=== Begin Enclosure ===
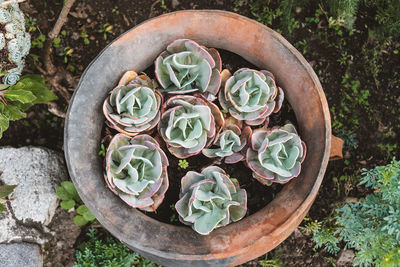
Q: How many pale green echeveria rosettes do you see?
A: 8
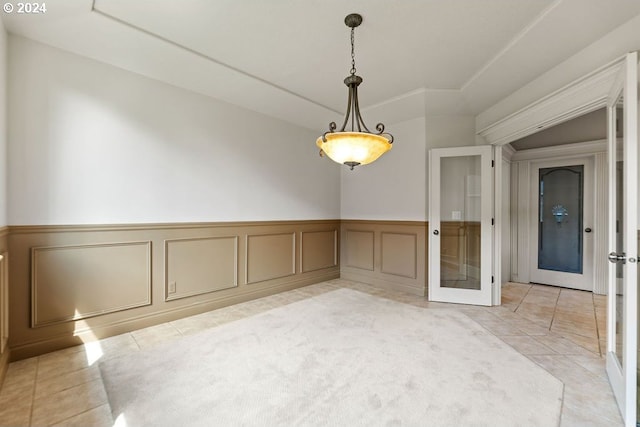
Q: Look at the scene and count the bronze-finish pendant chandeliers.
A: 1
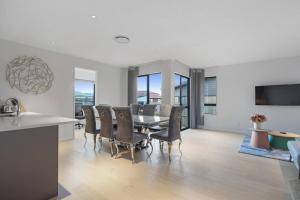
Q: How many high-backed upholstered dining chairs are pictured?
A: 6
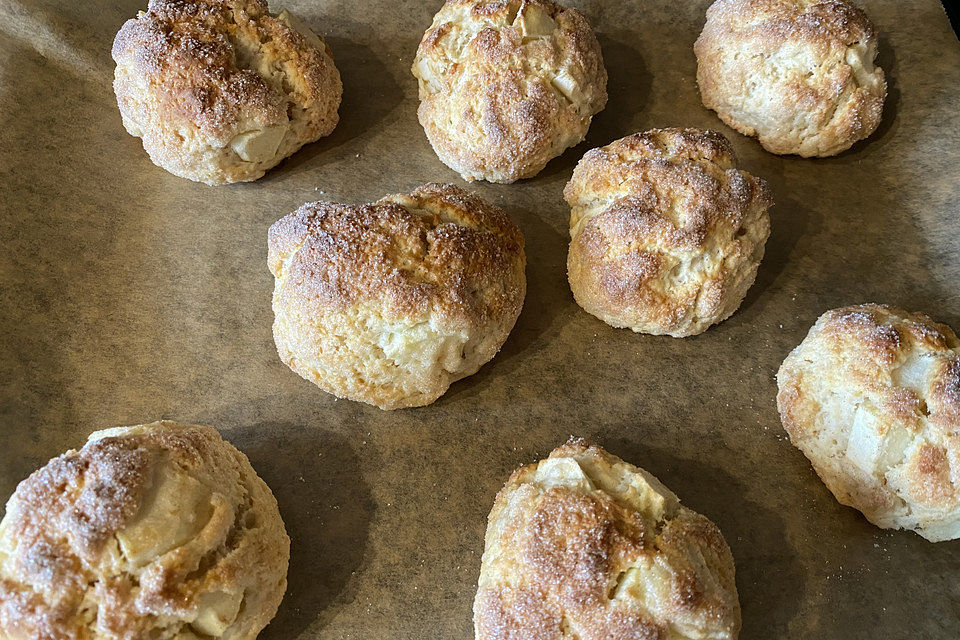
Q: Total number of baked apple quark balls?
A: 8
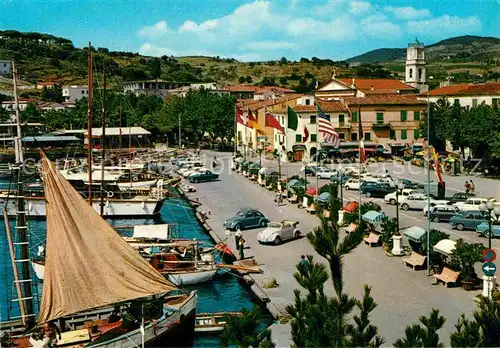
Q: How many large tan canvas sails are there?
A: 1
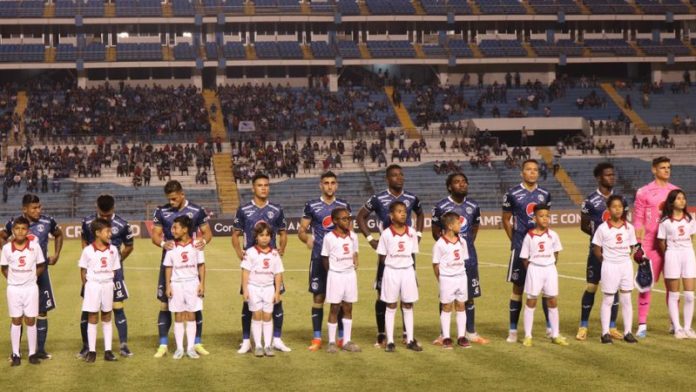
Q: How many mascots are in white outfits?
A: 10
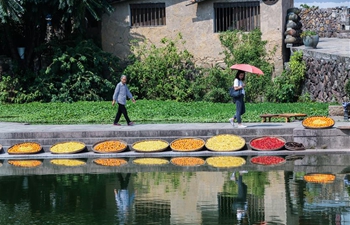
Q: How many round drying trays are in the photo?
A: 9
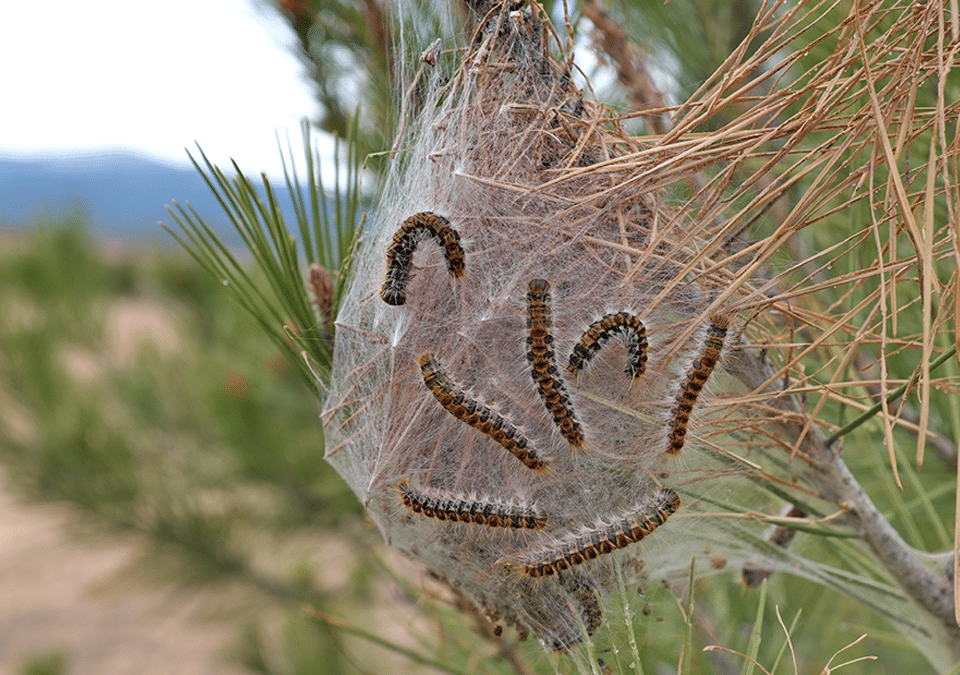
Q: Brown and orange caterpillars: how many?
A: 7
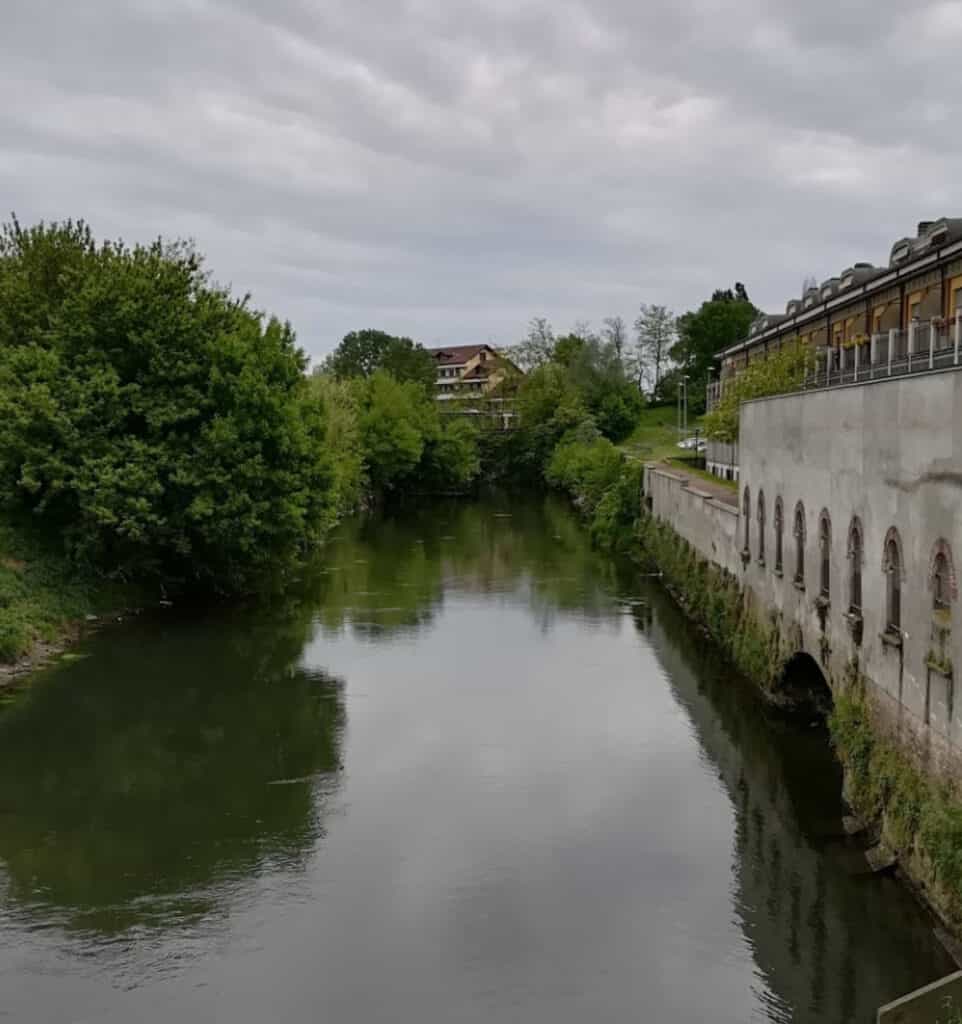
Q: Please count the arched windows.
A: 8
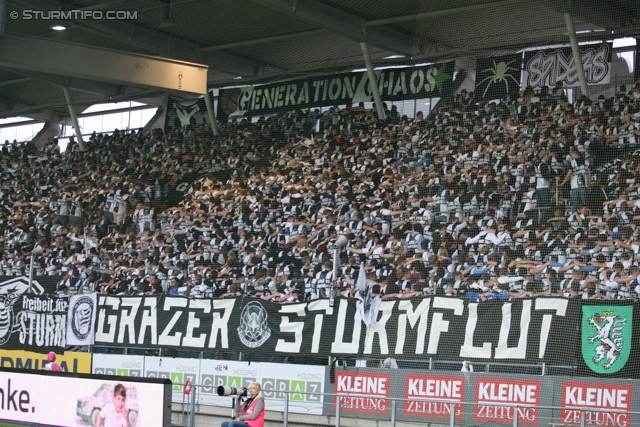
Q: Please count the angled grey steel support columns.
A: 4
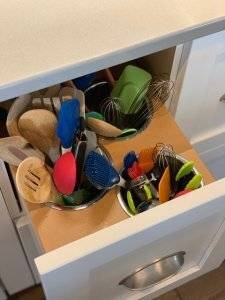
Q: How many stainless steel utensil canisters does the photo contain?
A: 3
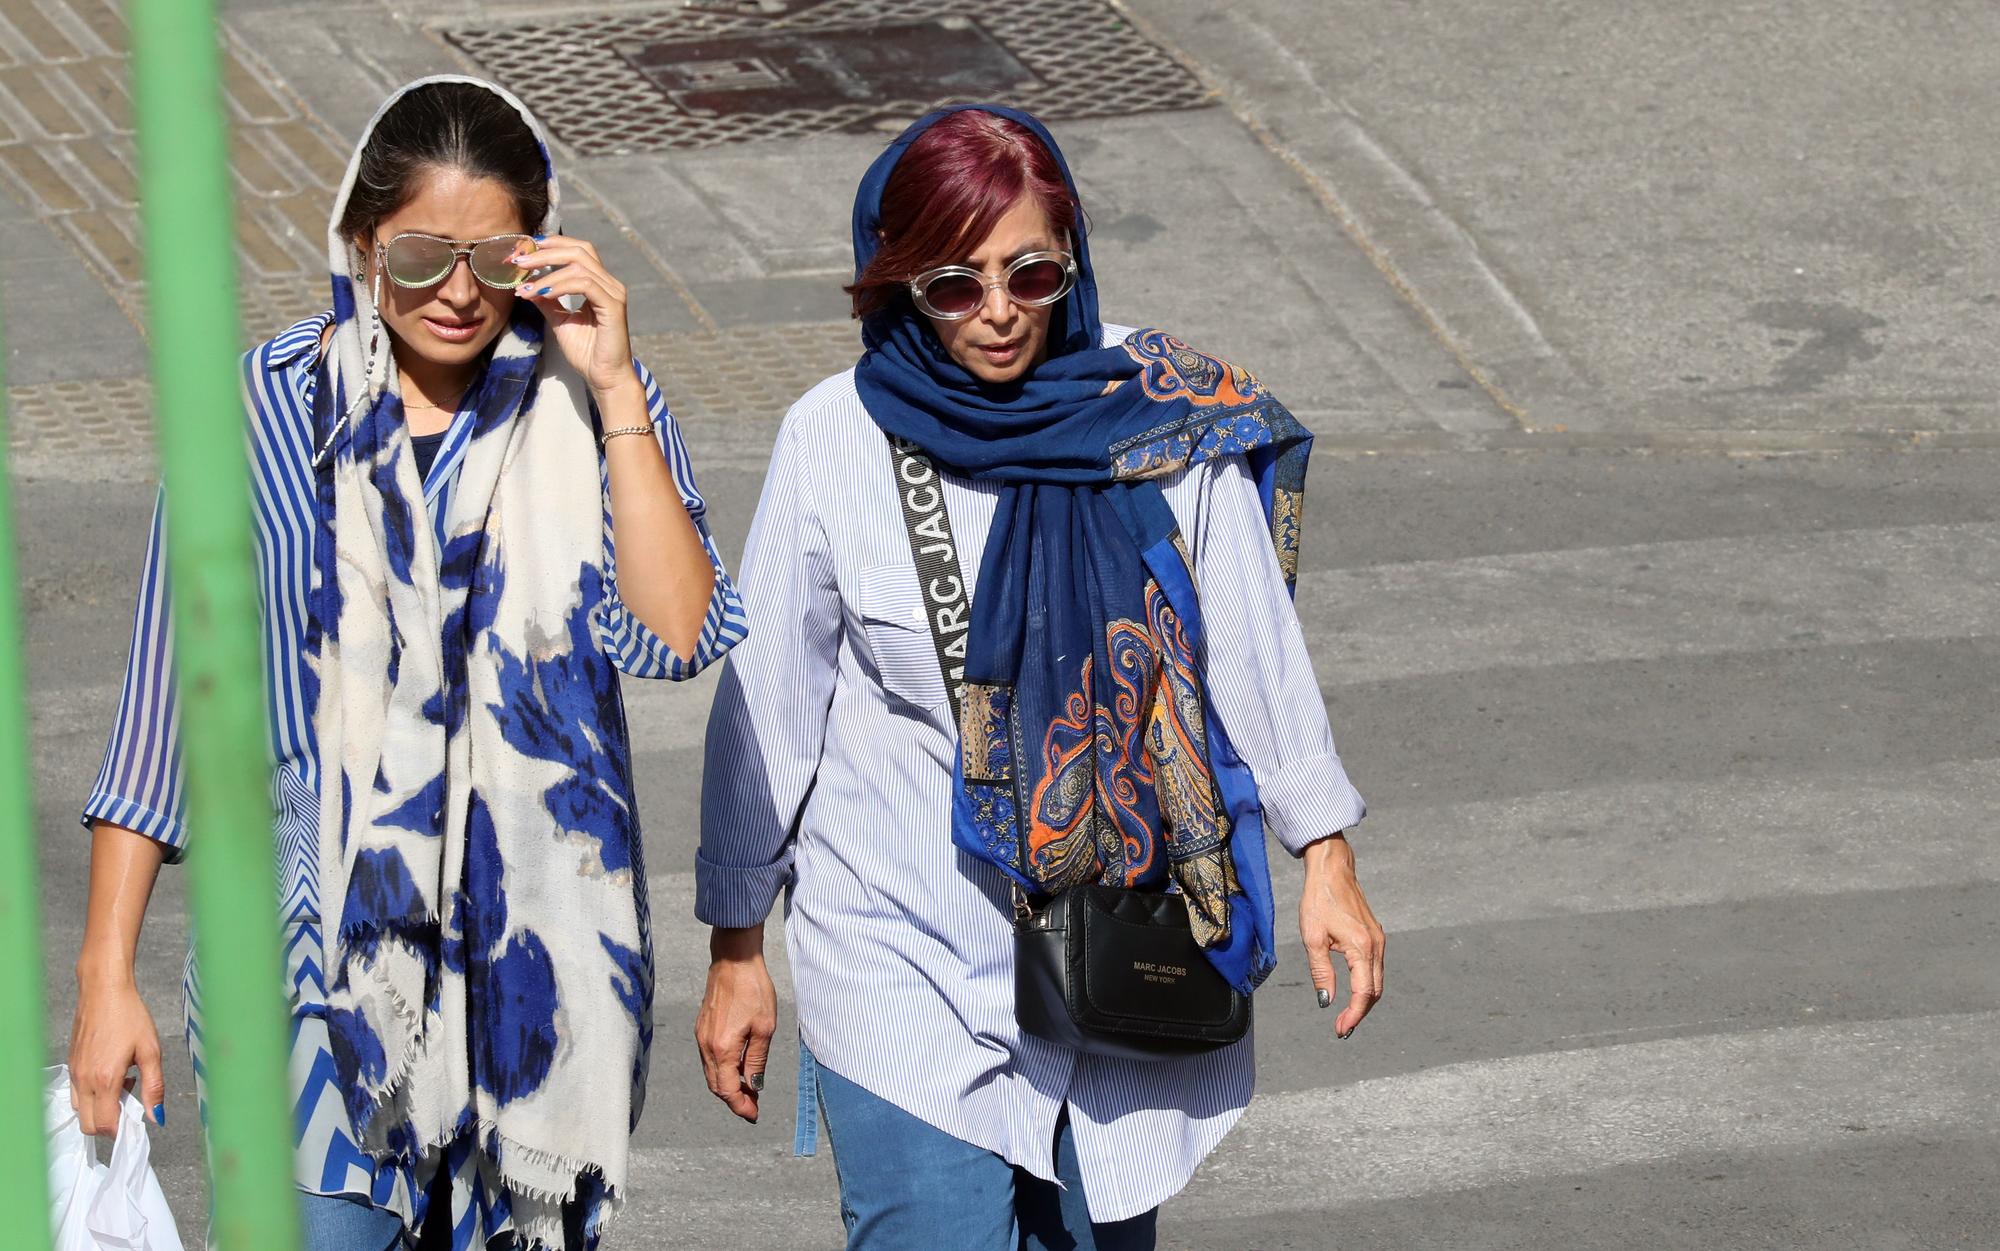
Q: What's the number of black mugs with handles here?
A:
=== End Enclosure ===
#### Work required:
Excluding the images, return each record above precisely as written.

#### Result of this task:
Q: How many pale green echeveria rosettes do you see?
A: 8
Q: Look at the scene and count the bronze-finish pendant chandeliers.
A: 1
Q: How many high-backed upholstered dining chairs are pictured?
A: 6
Q: Total number of baked apple quark balls?
A: 8
Q: How many large tan canvas sails are there?
A: 1
Q: How many mascots are in white outfits?
A: 10
Q: How many round drying trays are in the photo?
A: 9
Q: Brown and orange caterpillars: how many?
A: 7
Q: Please count the arched windows.
A: 8
Q: Please count the angled grey steel support columns.
A: 4
Q: How many stainless steel utensil canisters does the photo contain?
A: 3
Q: What's the number of black mugs with handles here?
A:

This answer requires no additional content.